> _What to work on_:
Scan the material that follows. Copy every line containing the word "Give".

> _The data_:
-.-.-

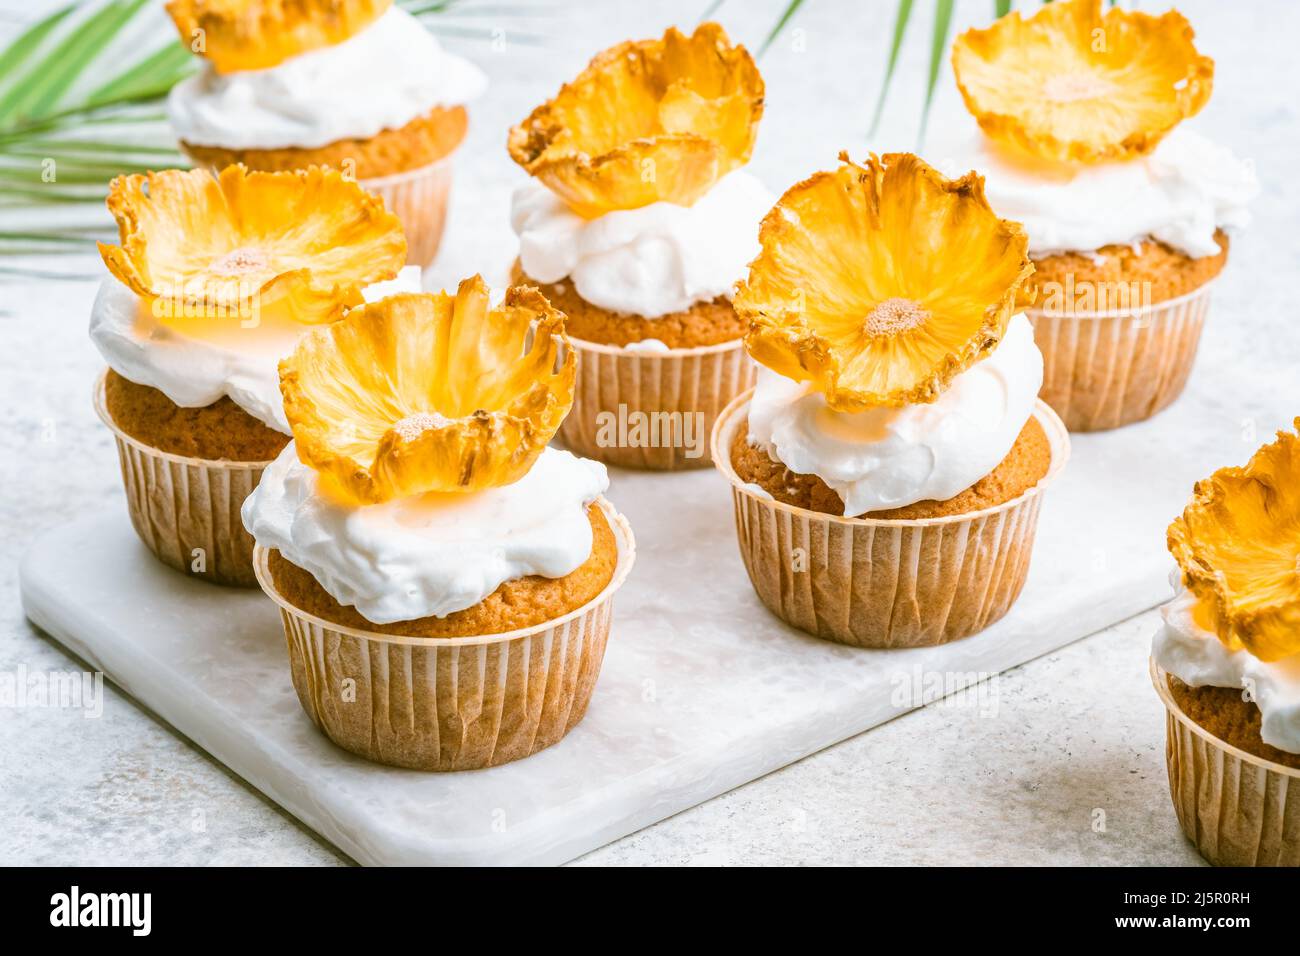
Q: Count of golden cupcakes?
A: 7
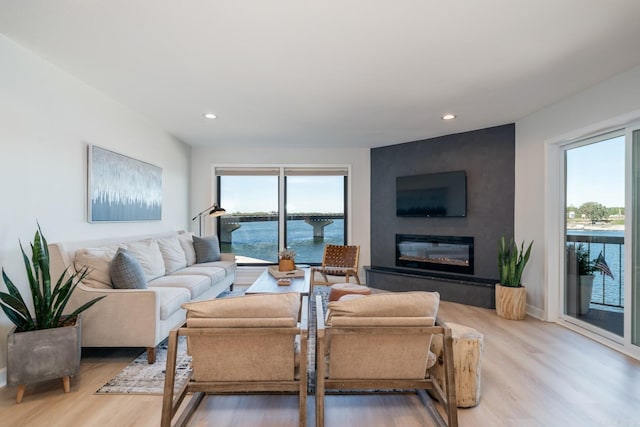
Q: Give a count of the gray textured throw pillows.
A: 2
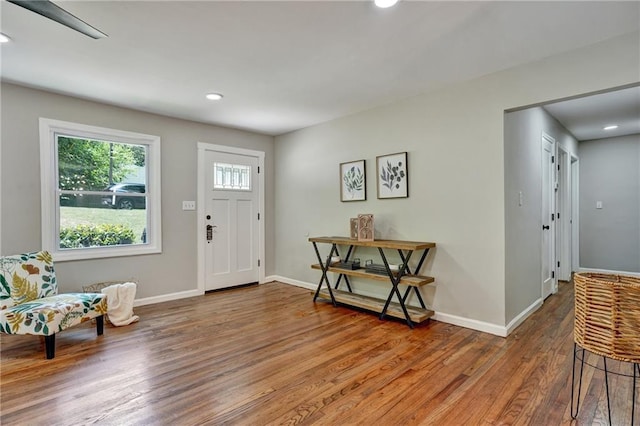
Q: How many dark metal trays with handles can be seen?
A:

-.-.-

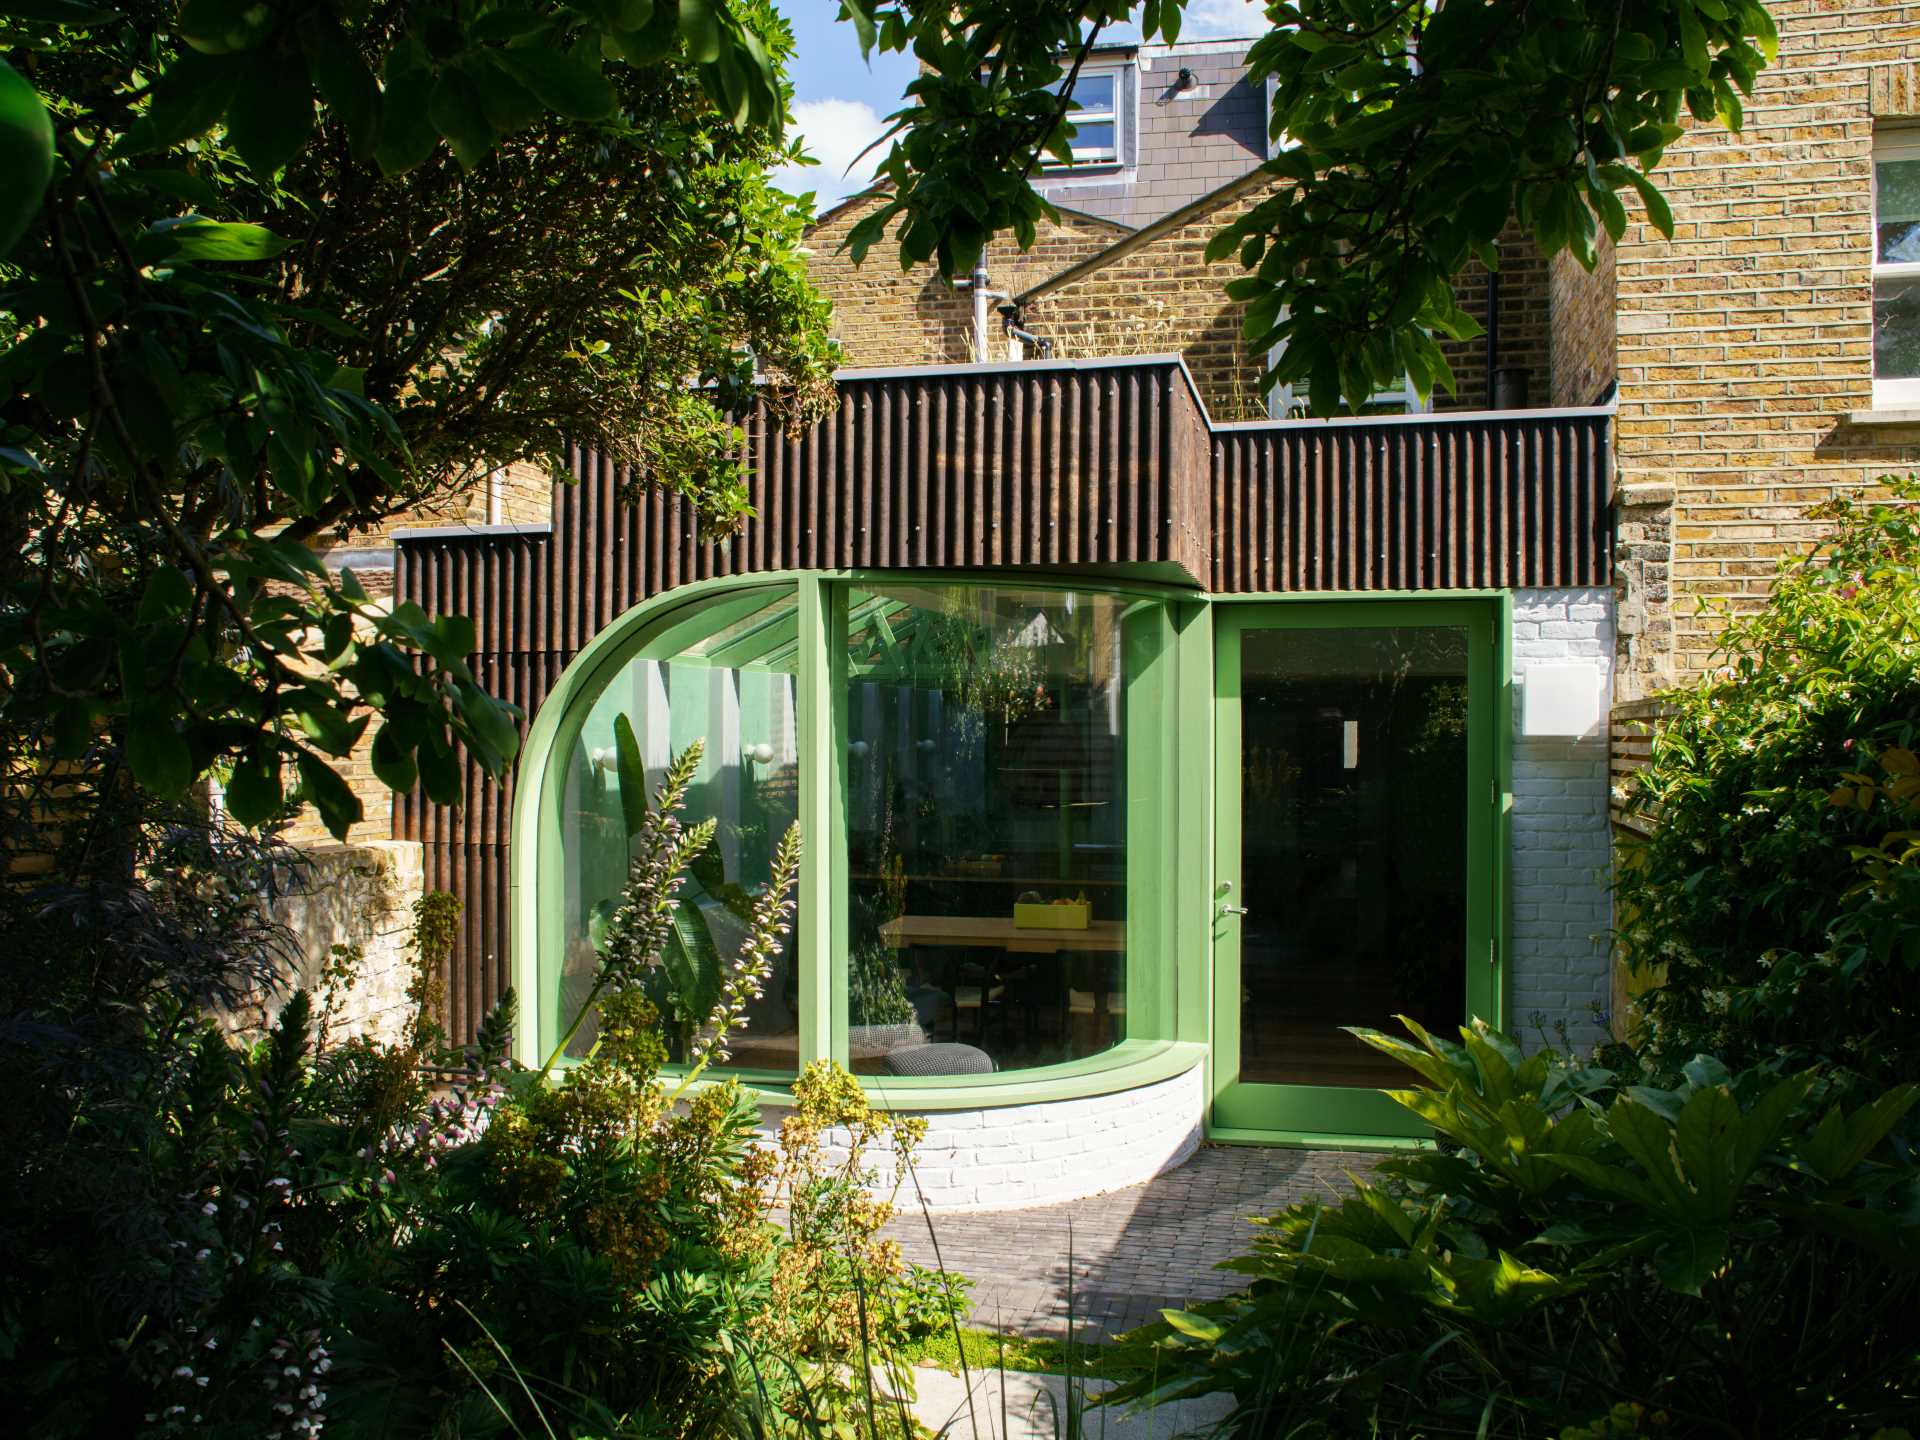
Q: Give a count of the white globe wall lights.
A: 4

-.-.-

> _Result_:
Q: Give a count of the gray textured throw pillows.
Q: Give a count of the white globe wall lights.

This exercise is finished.